SALT LAKE CITY — A national retrospective cohort study suggests that patients with advanced heart failure remain in hospice longer than advanced cancer patients do, and that the Medicare hospice benefit, which is based on a 6-month life expectancy, “is poorly designed for heart failure patients,” according to Kevin T. Bain, Pharm.D.

The study, which was presented at the annual meeting of the American Academy of Hospice and Palliative Medicine and the Hospice and Palliative Nurses Association, included a national cohort of more than 12,000 patients with heart failure. For comparison, the investigators included a second cohort of more than 31,000 cancer patients.

All patients were discharged alive or dead from 500 hospices between Jan. 1, 2004, and June 30, 2005, said Dr. Bain, a research associate with excelleRx in Philadelphia. Researchers at Thomas Jefferson University, Philadelphia, cooperated in the study.

Patients with the larger spectrum of end-stage heart disease (ESHD) are underrepresented in the nation's hospices, Dr. Bain explained, noting that in 2005, 46% of those admitted to hospice had advanced cancer, while only 12% of admissions were for ESHD. “We estimate that patients with heart failure make up about 6% of hospice admissions,” Dr. Bain said in an interview.

Among the study's findings:

▸ The median length of stay was 17 days for HF patients and 14 days for cancer patients. Hospice stays exceeding 6 months were 8% and 1%, respectively.

▸ Heart failure patients were older and more likely to be women.

▸ Heart failure patients were more likely to receive hospice care in the long-term care setting, while cancer patients were more likely to receive care in their own homes.

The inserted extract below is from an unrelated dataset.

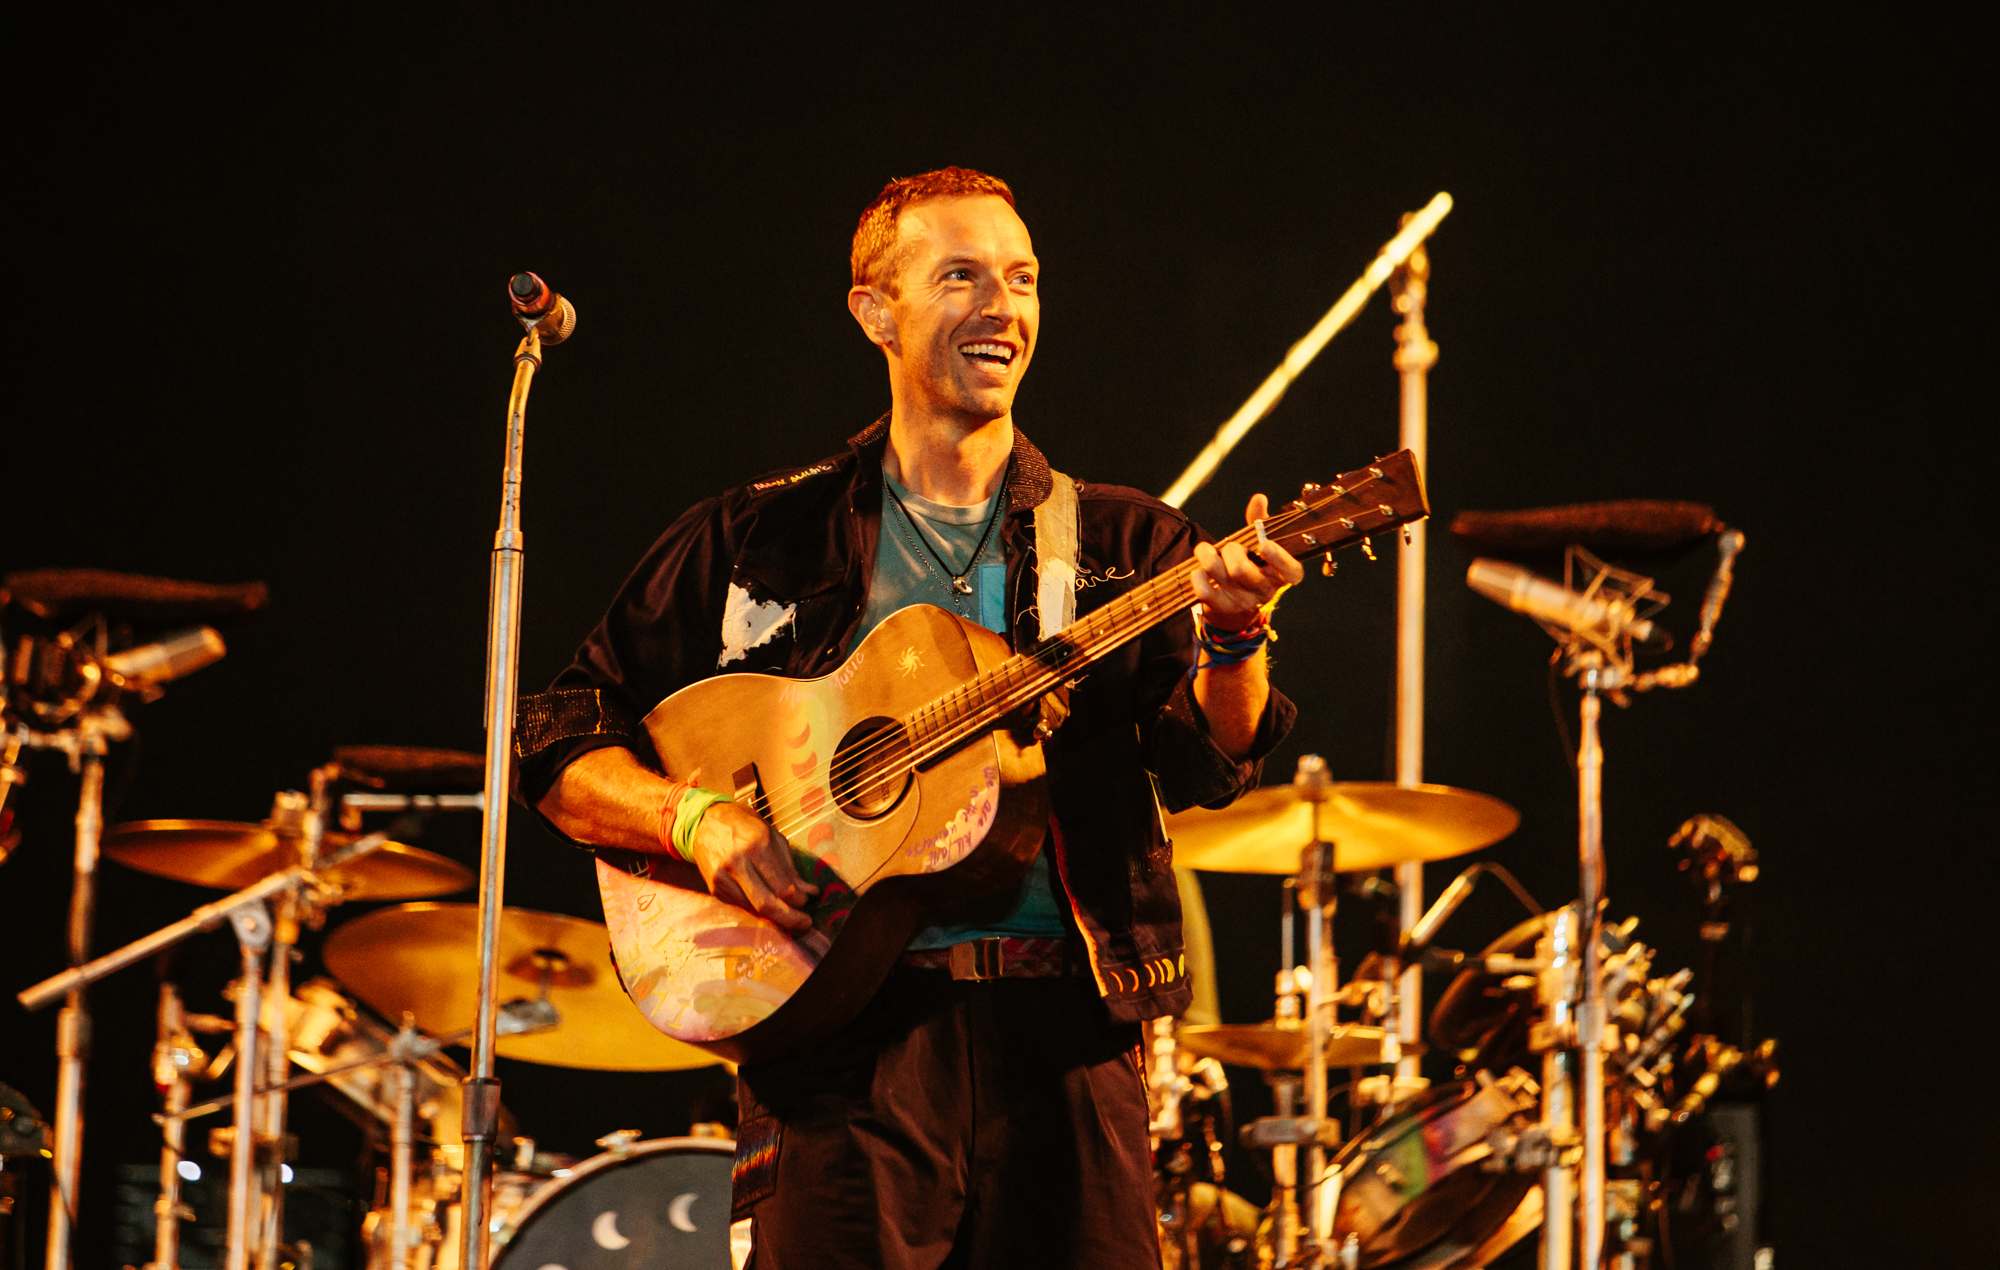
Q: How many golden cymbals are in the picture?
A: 4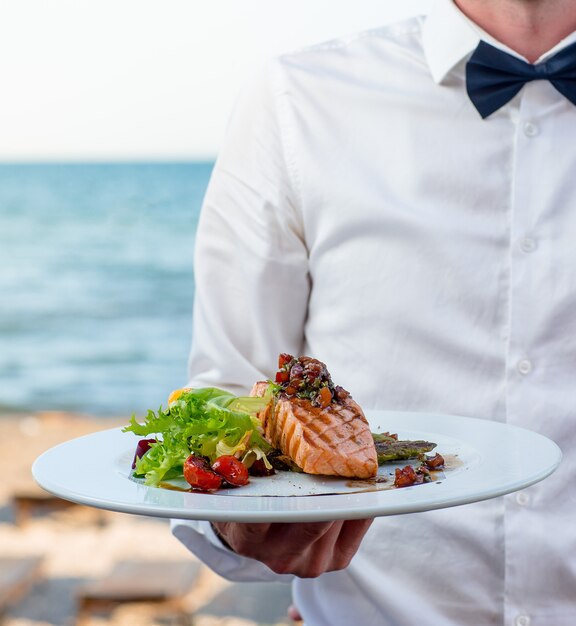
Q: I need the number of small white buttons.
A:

▸ Fully 20% of HF patients were discharged from hospice alive, compared with 11% of cancer patients.

▸ The mean time to death was 91 and 32 days, while the median time to death was 22 and 16 days for HF and cancer patients, respectively.

The Medicare hospice benefit defines “terminally ill” as a person certified by the attending physician and the hospice medical director to have a life expectancy of 6 months or less.

“This requirement may pose a barrier to patients being referred earlier or more timely to hospice,” Dr. Bain commented in an interview.

“These findings underscore the limitations of the Medicare hospice certification. Heart failure has a difficult prognosis, and we find that patients could be enrolled very late in the disease and may have a short hospice length of stay, or they may be enrolled beyond 6 months,” he said.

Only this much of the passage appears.